Lybarger’s Christian, service-oriented upbringing as well as his
own leftist leanings during his undergraduate years eventually steered
him back to Middle Eastern cultures, to the places and points where politics
and religion come together. “How does religion shape identity, how
does it shape the concerns that motivate people politically?” he
queried. “One question I often ask students in my Introduction to
Western Religions class—and Islam is included in that—is,
‘What is this idea of West, and how might Islam fit under our concept
of it?’ I’m passionately interested in these questions as
they play themselves out in various Middle East communities.”
After earning a B.A. in European history, Lybarger spent three years in
Palestine, first as an English teacher and later, after schools were suspended
there by Israeli military decree, working for the Jerusalem-based Palestinian
Human Rights Information Center. He earned two master’s degrees
before doctoral studies at the University of Chicago’s divinity
school.
While working in Palestine, Lybarger witnessed scenes that forced him
to consider this country’s role in foreign affairs. “When
I was in the West Bank collecting data on human rights abuses, Israeli
soldiers would fire tear gas canisters directly into homes,” he
recalled. “Pregnant women aborted as a result of this, and there
were deaths by choking. When we’d visit families who’d experienced
this, they would hand us the canisters and point to the line that said
they were made in federal laboratories in Pennsylvania.
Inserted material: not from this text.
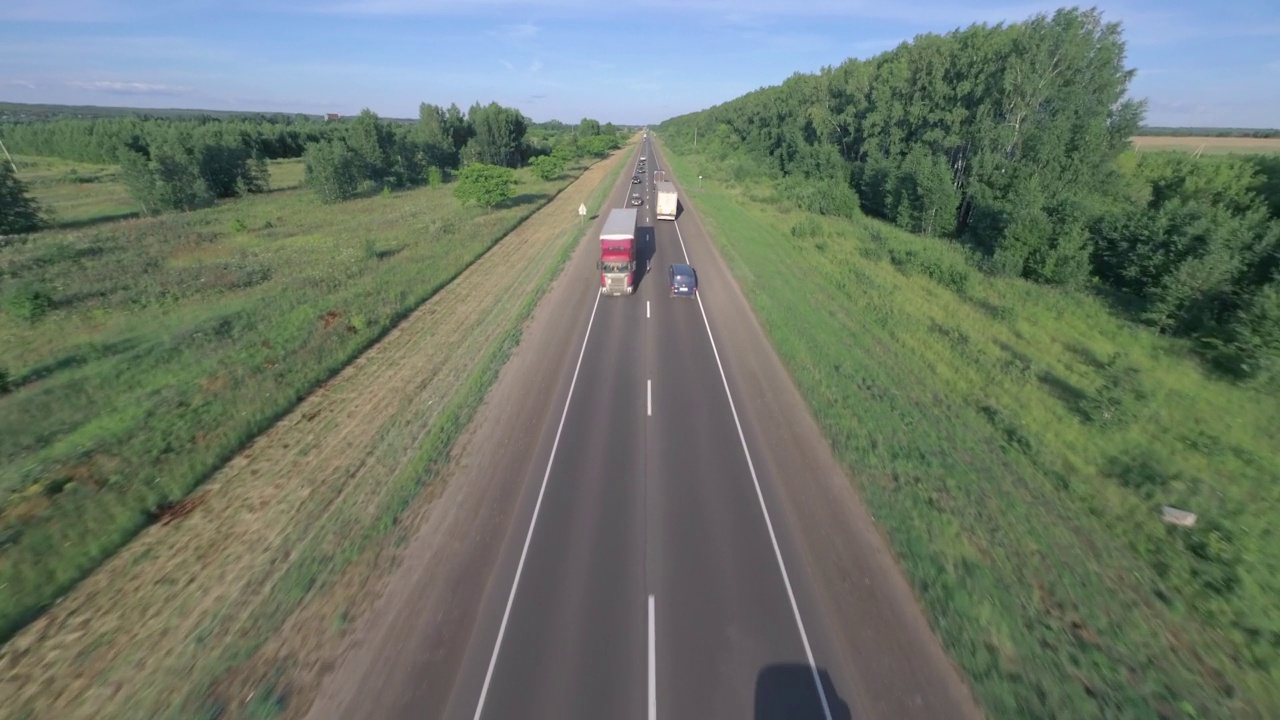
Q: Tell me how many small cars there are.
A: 6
In addition to
M-16 bullet shells, here was a tangible signifier of U.S. power and its
effect on real lives in material ways. What is a Palestinian to conclude
from that tear gas canister? How is the United States experienced by anybody
who isn’t a beneficiary of American power abroad?”
Predictably, Lybarger is often asked to untangle the religious and political
motivations behind the World Trade Center and Pentagon bombings. His answers
are often nine parts caution against stereotyping and one part admonishment
of U.S. foreign policy.
“There are things you can say now about Islam in public discourse
and get away with that you could never say about other religions,”
he observed. “Certainly since Sept. 11, the concept of Islam and
violence has solidified in the minds of Americans. And with good reason,
if all you know of Muslims and Islam is what happened then. However, those
hijackers represented a religious-political movement that has a lot of
supporters but certainly isn’t representative of Islam in its entirety.
Islam spans an immense diversity of cultures, everywhere from Morocco
to Malaysia, and now I think we can arguably say everywhere from the United
States to Malaysia. It’s global.”
Although he doesn’t expect to find easy answers to the centuries-old
complexity of Islam, Lybarger does believe in holding his own country
accountable for its actions.
“What happened on 9/11 was fundamentally a religious act in terms
of how it was constructed, but it was also profoundly political,”
he noted. “For a while after the event, many Americans asked, ‘Why
do they hate us?’ Well, they is very problematic. Who are we talking
about? Every single Muslim in the world? The question opened a window
of opportunity for understanding, but, unfortunately, I think it has been
closed with easy interpretations that get ourselves off the hook. I’m
interested in putting ourselves very much back on the hook and taking
a hard look at the roles the United States plays abroad.”